Phantom plecs are usually offered to us small, but with prices that regularly scrape beyond £40. They’re fast approaching their 25th year in the hobby, first sold back in the great ‘plec rush’ somewhere around 1995. And while they never quite gained the same slavish devotees as the Zebra plecs or Golden nuggets, they remain a firm favourite.

There are three different phantoms, and their taxonomy is no small source of confusion. The usual phantom you’ll find will be the standard Green phantom, often marked up as L200. This is Hemiancistrus subviridis — we think.

It wasn’t long after L200 arrived that another high-finned version also began to appear in stores, unimaginatively named L200 hi-fin. This fish, hailing from nearby, was subsequently described as Baryancistrus demantoides — a whole new genus erected for a seemingly trivial difference.

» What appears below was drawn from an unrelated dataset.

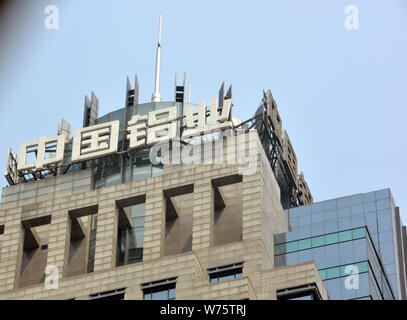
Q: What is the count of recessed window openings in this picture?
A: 5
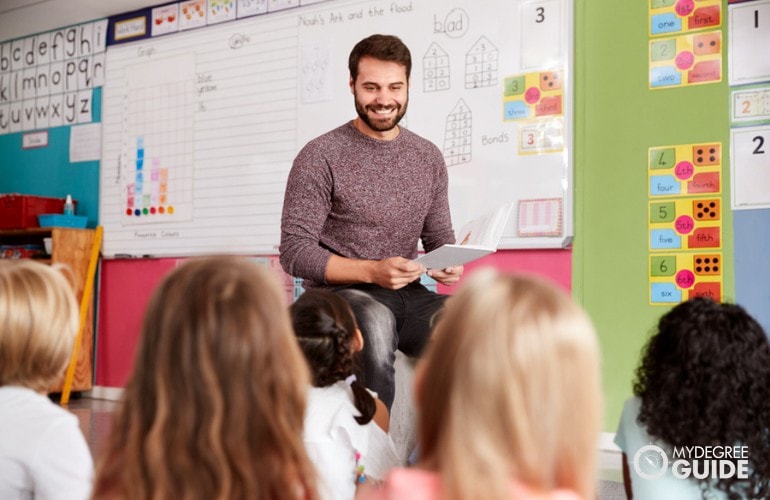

Further downstream from these two species, you can find the Blue phantom plec, or L128. This fish is yet to be formally described, but the guess at this time is that it’s a colour variant of H. subviridis. Some collectors have recorded intermediate stages of the fish found between the upstream and downstream locations, although they have yet to appear in the hobby.

Fortunately, care for all remains the same, and telling them apart is simple. It’s either a green fish, a green fish with a large dorsal, or a blue fish, and you can identify from there.

If you’re still stuck between L200 and L200 hi-fin, one clue can be found in the mouth — L200 has a perfectly round mouth, whereas the hi-fin’s is rectangular.

Wild fish grow to around 20-25cm, though reaching 20cm is optimistic in a tank. Still, an aquarium with at least a 150x45cm footprint is a must for keeping a pair of adults.

Decorate with large, rounded rocks and add plenty of caves. A sand substrate will be suitable, and lighting needn’t be intense.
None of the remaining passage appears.